# Structural and Social Transitions Among Adolescents in Rakai (SSTAR)

> **NIH NIH R01** · COLUMBIA UNIVERSITY HEALTH SCIENCES · 2021 · $656,047

## Abstract

Project Abstract
 Adolescents in sub-Saharan Africa make the transition to adulthood facing considerable risk of
 HIV infection; this risk is particularly high for young women. Understanding social processes that
 produce HIV risk and protect young people is critical to developing the next generation of youth
 HIV prevention programs. Looking beyond individual characteristics and behaviors, social
 structural factors (socioeconomic status, educational opportunities, gender, AIDS orphanhood,
 public policies) and timing of adolescent and young adult social role transitions (leaving school,
 initiation of sexual behaviors, migration and leaving home, marriage formation and dissolution)
 are critical drivers of youth HIV acquisition and other reproductive outcomes. Yet, these findings
 raise new questions: how do the interrelationships among social transitions and the timing,
 ordering and tempo of these transitions influence HIV risk behaviors, and, ultimately, HIV
 infection? How do social structural factors influence HIV infection? How do social transitions
 mediate HIV risk? To answer these questions, new research is needed which applies innovative
 quantitative and qualitative methods to high quality longitudinal data. Over the past six years,
 the Rakai Youth Project has used new qualitative data and existing quantitative and longitudinal
 data from the Rakai Community Cohort Study (RCCS) to successfully define a continuum of
 social and proximate determinants for HIV acquisition among youth ages 15–24 from 1994–
 2013. Building on this work, Structural and Social Transitions among Adolescents and young
 adults in Rakai (SSTAR) will investigate the influence of social structural determinants on
 transitions from adolescence to adulthood using innovative statistical and qualitative research
 methodologies.
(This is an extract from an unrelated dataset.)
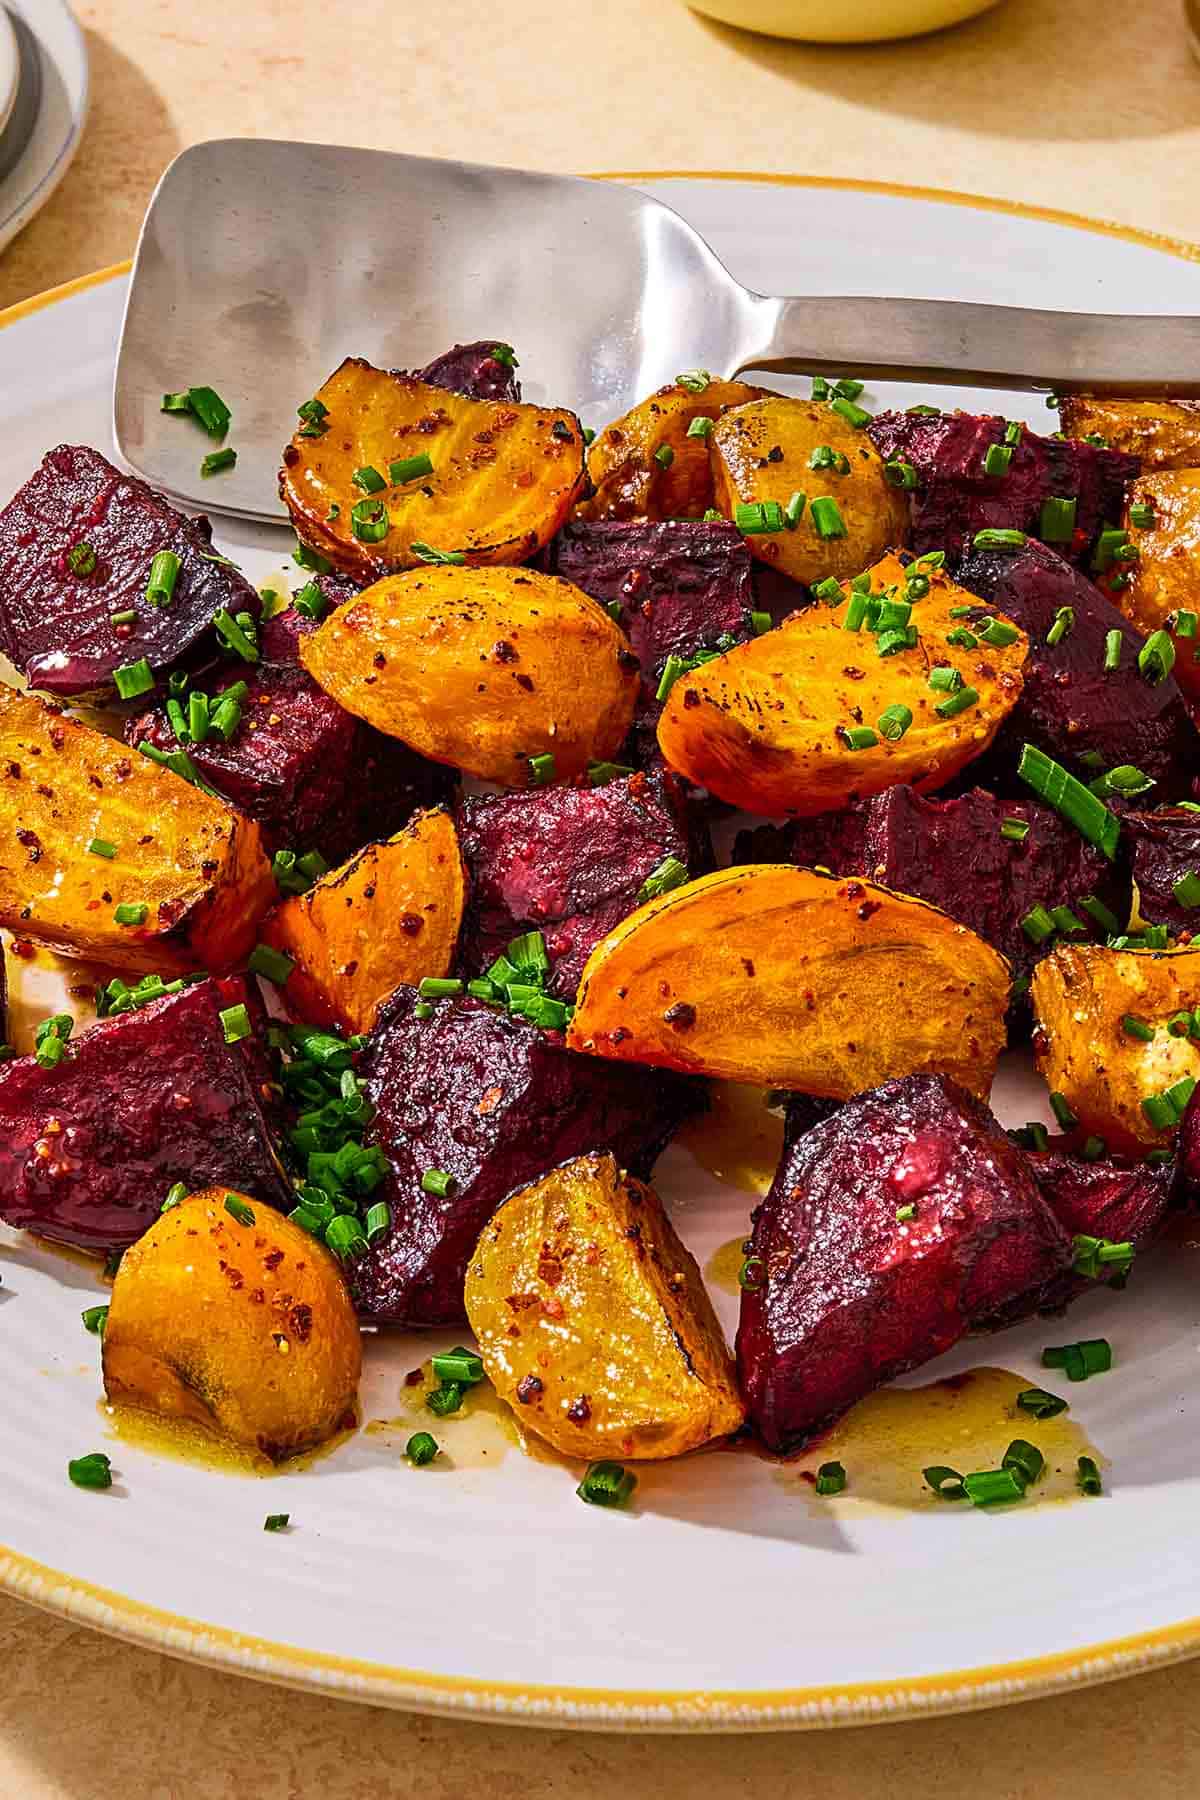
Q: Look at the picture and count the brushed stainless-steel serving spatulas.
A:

SSTAR will define risk factors for and trends over time in key social transitions
 (sexual initiation, school leaving, marital formation and dissolution, migration, initiation of
 childbearing); interrelationships among transitions (ordering, timing, tempo); and consequences
 (HIV risk behaviors, acquisition) among adolescents and young adults using mixed methods.
 The proposed project will examine the influence on HIV acquisition of social structural
 determinants (access to schooling, SES, orphanhood, household structure, gender, government
 policy, HIV programs) directly and as mediated by social transitions, using the RCCS. Finally,
 SSTAR will explore the influence of social determinants and social transitions on HIV acquisition
 in: 1-high HIV incidence hotspot communities, 2- intermediate HIV incidence trading and
 transport hub communities, and 3- low HIV incidence settled, rural communities.

## Key facts

- **NIH application ID:** 10238089
- **Project number:** 5R01HD091003-05
- **Recipient organization:** COLUMBIA UNIVERSITY HEALTH SCIENCES
- **Principal Investigator:** JOHN S. SANTELLI
- **Activity code:** R01 (R01, R21, SBIR, etc.)
- **Funding institute:** NIH
- **Fiscal year:** 2021
- **Award amount:** $656,047
- **Award type:** 5
- **Project period:** 2017-09-15 → 2023-07-31

## Primary source

NIH RePORTER: https://reporter.nih.gov/project-details/10238089

## Citation

> US National Institutes of Health, RePORTER application 10238089, Structural and Social Transitions Among Adolescents in Rakai (SSTAR) (5R01HD091003-05). Retrieved via AI Analytics 2026-05-23 from https://api.ai-analytics.org/grant/nih/10238089. Licensed CC0.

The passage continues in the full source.